▼▼▼
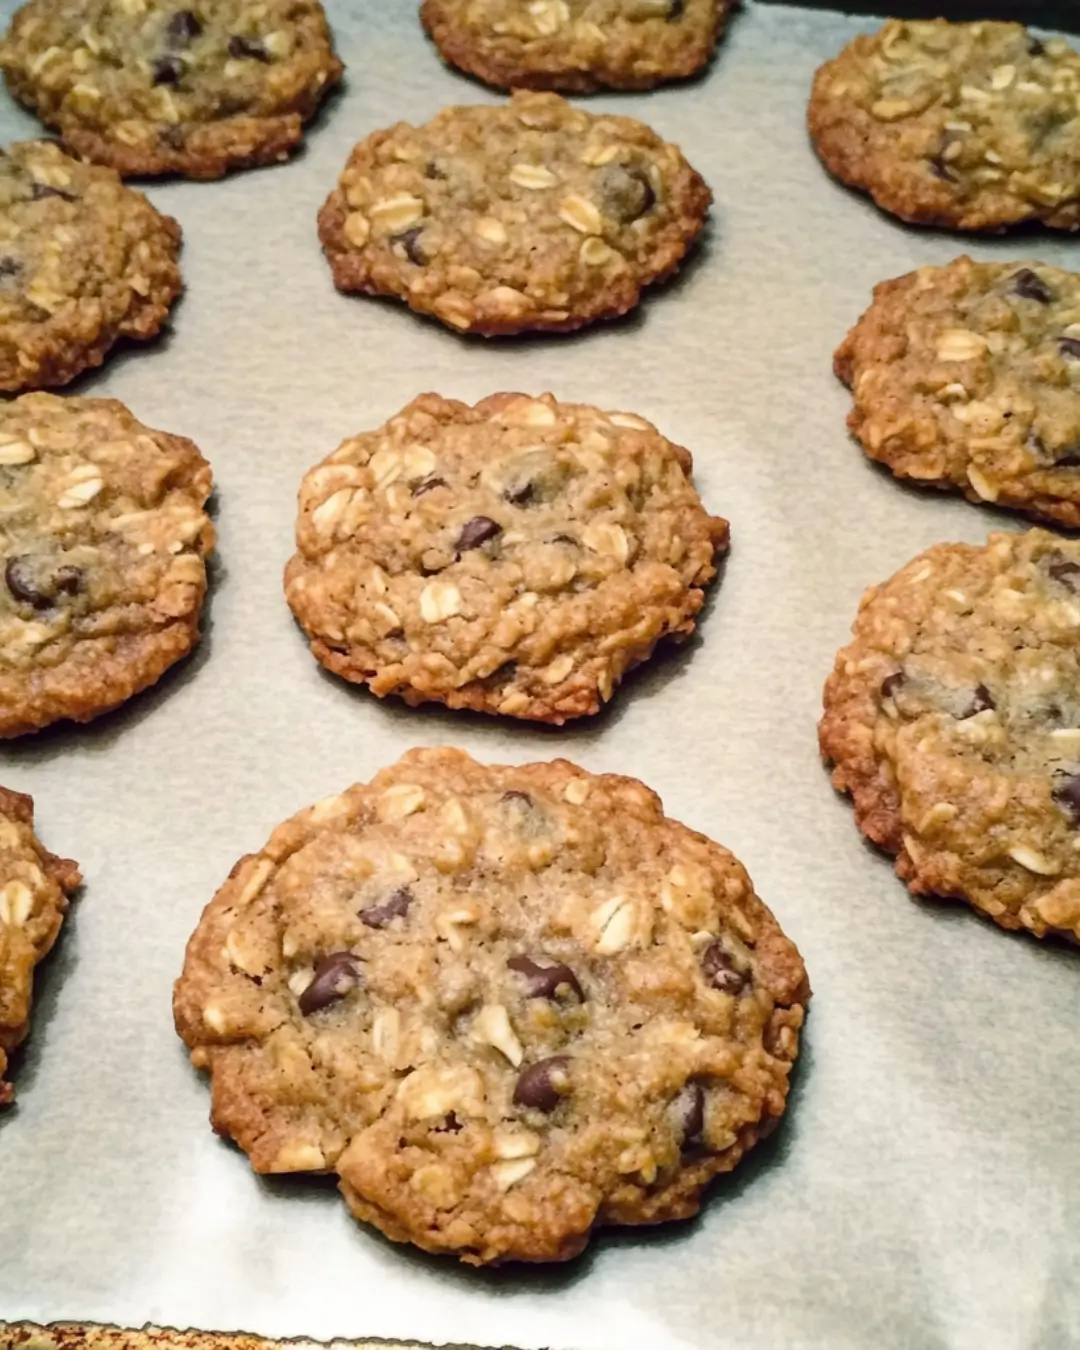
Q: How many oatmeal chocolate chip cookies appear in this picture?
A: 11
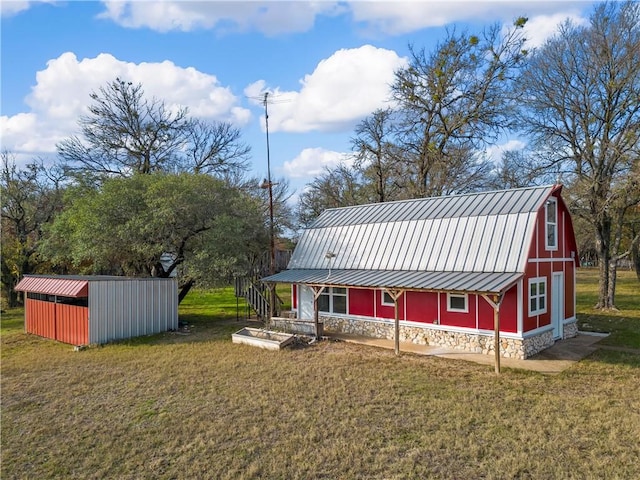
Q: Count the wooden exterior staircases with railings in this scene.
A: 1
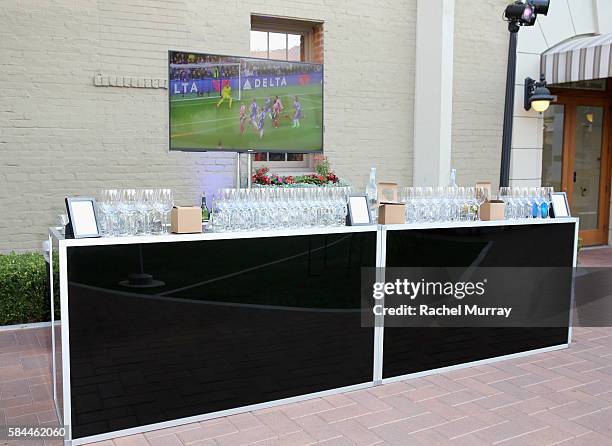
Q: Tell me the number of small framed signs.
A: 3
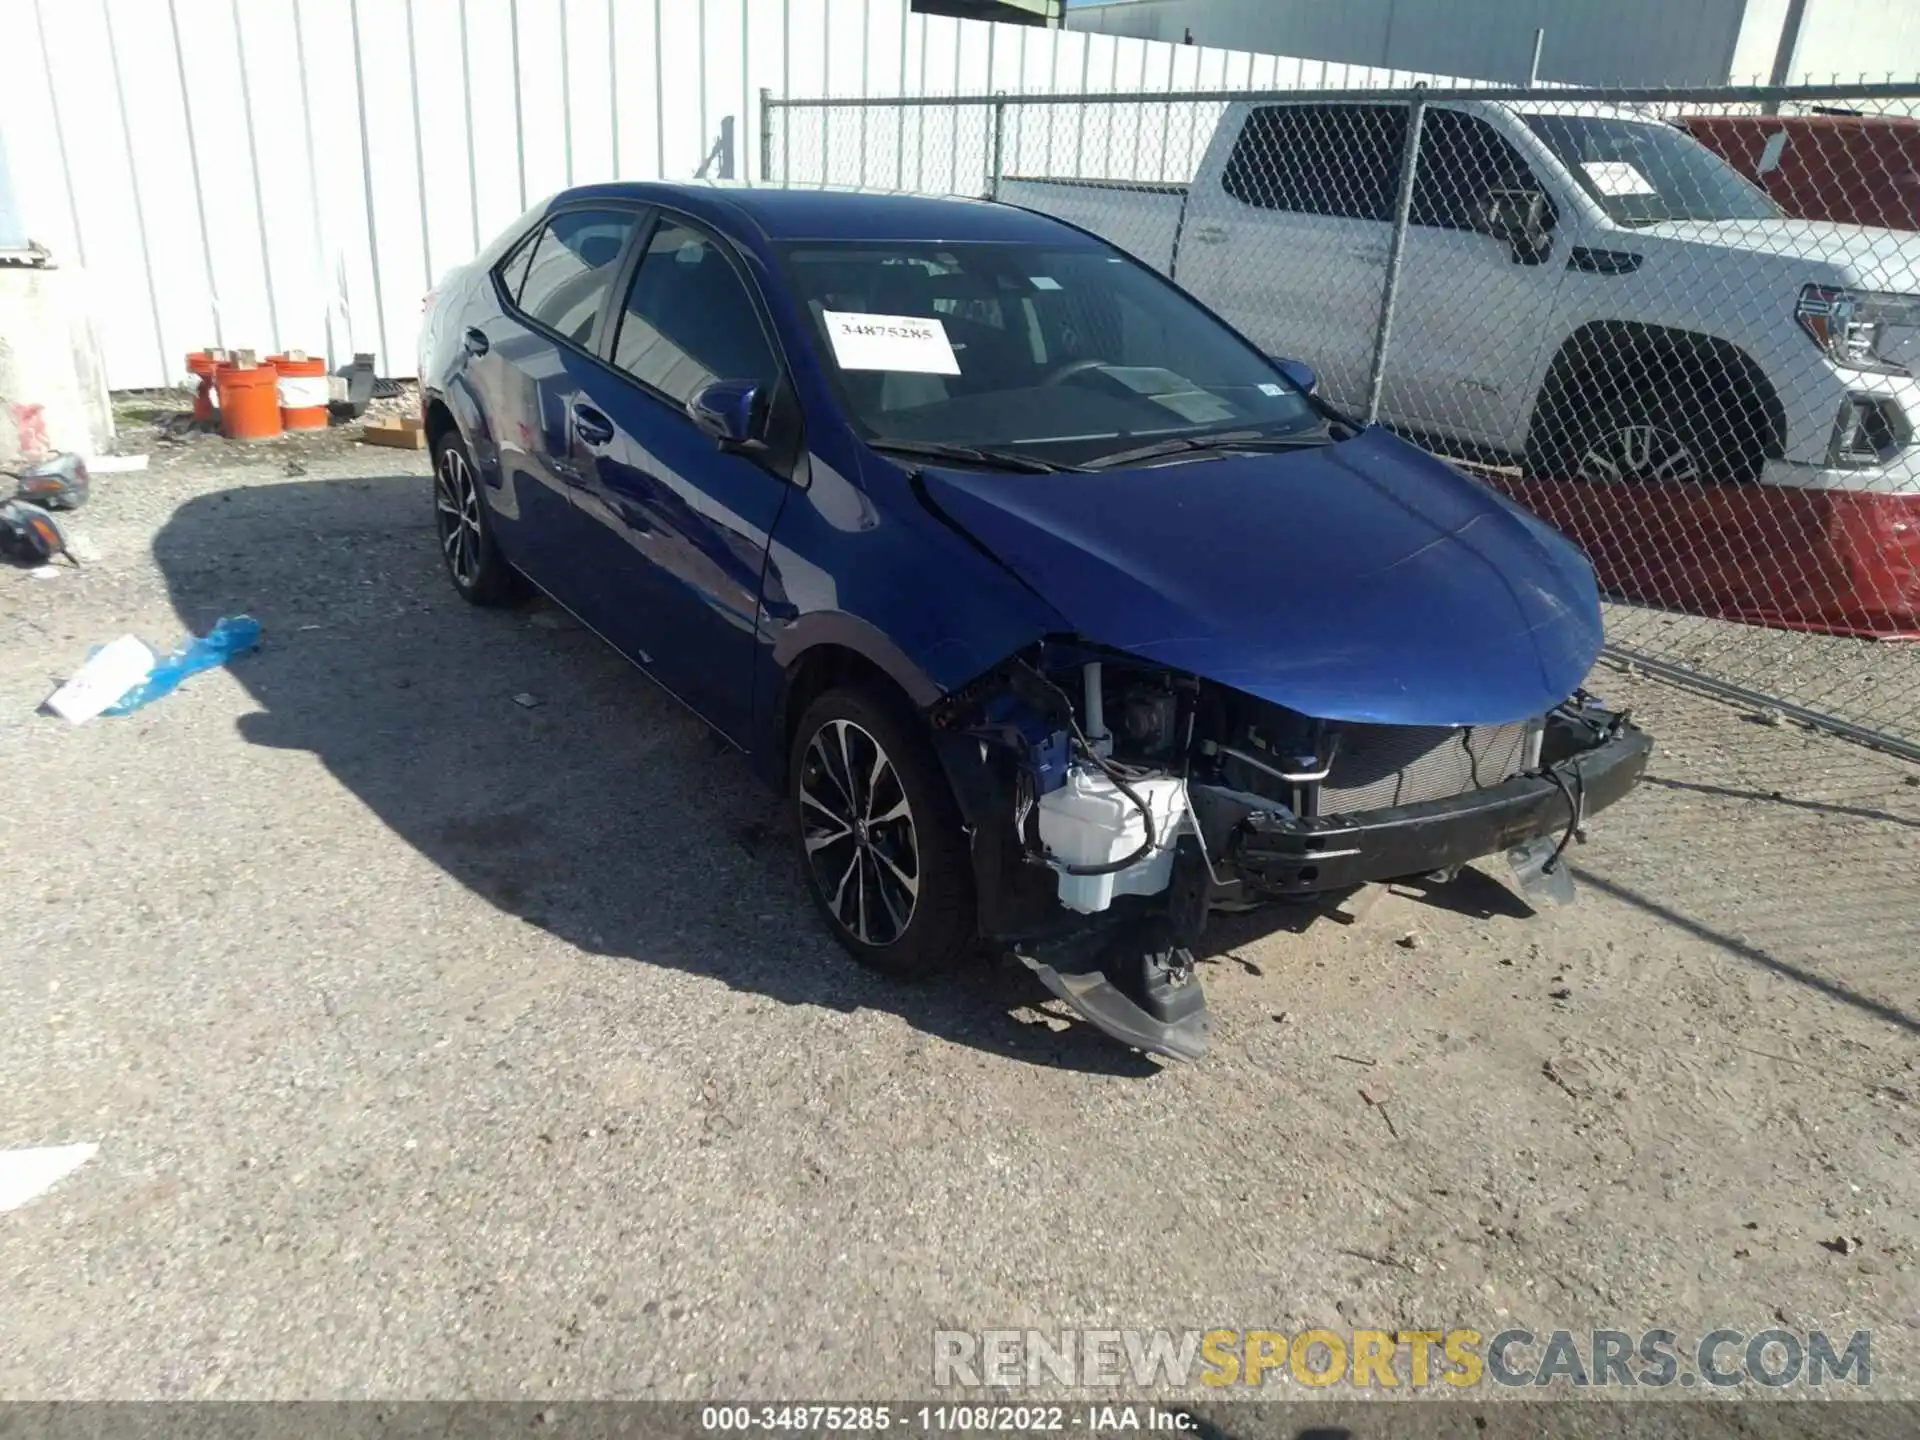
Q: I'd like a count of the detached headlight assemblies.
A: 2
▲▲▲
*Problem requirements:*
Reproduce the preceding material exactly, skipping pictures.

*Response to this task:*
Q: How many oatmeal chocolate chip cookies appear in this picture?
A: 11
Q: Count the wooden exterior staircases with railings in this scene.
A: 1
Q: Tell me the number of small framed signs.
A: 3
Q: I'd like a count of the detached headlight assemblies.
A: 2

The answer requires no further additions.